As the Internet extends its tentacles into every aspect of daily life, more and more Chinese are finding that they just can’t live without search engines.
Yang Yu, a 24-year-old office worker, is busy clicking key words on search pages to find information and clues for her report.
"I use map search to find places I don’t know, use food search to book a suitable restaurant and use music search to find melodies", Yang told Xinhua. "Search engines have become indispensable partners and helpers in our lives."
Yang is only one of 119 million people in China who use search engines more than 7 times a day.
For every ten netizens in China — where the search engine market will generate sales of 1.9 billion yuan (237.5 million US dollars) in 2006 and is growing by 40 percent a year — there are eight power searchers like Yang.

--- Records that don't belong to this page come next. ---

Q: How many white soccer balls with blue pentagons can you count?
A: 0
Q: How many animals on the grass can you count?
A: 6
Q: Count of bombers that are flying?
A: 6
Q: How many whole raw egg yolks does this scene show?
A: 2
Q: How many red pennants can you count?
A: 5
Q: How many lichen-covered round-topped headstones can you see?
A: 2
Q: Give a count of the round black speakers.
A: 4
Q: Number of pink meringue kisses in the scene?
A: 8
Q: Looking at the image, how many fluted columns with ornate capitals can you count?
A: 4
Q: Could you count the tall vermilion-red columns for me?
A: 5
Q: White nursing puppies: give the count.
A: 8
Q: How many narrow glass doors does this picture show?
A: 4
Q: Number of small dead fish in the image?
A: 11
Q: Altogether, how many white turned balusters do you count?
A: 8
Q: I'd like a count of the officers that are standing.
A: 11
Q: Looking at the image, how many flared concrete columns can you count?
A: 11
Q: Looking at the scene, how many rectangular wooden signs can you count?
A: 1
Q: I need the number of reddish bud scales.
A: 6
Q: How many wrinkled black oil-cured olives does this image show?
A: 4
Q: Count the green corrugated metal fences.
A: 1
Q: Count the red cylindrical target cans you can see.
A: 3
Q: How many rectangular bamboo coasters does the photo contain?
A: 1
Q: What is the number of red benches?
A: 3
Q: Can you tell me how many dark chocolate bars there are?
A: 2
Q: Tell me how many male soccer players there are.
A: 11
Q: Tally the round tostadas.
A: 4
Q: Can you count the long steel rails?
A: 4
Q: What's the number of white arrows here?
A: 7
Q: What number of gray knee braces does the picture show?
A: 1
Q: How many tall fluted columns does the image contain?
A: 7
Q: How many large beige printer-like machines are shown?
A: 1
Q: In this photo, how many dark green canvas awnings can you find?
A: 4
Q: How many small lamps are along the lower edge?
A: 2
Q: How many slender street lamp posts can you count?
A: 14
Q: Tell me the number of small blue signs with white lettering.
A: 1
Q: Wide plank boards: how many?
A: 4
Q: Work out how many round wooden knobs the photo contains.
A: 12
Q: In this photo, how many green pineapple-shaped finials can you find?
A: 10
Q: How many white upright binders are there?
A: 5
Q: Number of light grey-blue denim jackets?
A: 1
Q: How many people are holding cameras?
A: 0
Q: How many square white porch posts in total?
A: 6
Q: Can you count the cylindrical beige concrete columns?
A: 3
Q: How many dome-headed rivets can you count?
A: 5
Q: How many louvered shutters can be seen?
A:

Baidu, Yahoo and Google, the market leaders, are scrambling to increase their market share.
Baidu’s intimate understanding of Chinese people’s search habits has seen it improve content by strengthening cooperation with media groups and closely observing netizen search behavior.
This has paid off. A report by I Search showed Baidu ranked first in 2005 with a 46.5 percent market share, compared with 34.5 percent in 2004.
To reverse its slipping performance, Yahoo is trying to enhance IT capacity and pushing forward cooperation with media groups in efforts to provide better and quicker search results.
Google, on the other hand, has a merger and acquisition strategy. It is hunting for companies who can help it expand its market presence.
The search engine business can be highly profitable. Hou Tao, deputy director of I Search, said the search engine business can make profits from advertising and by getting commission or payments from enterprises.
The revenue of search engine operators reached 1.04 billion yuan in 2005, accounting for 24 percent of total Internet revenues and 20 times more than the 2001 figure.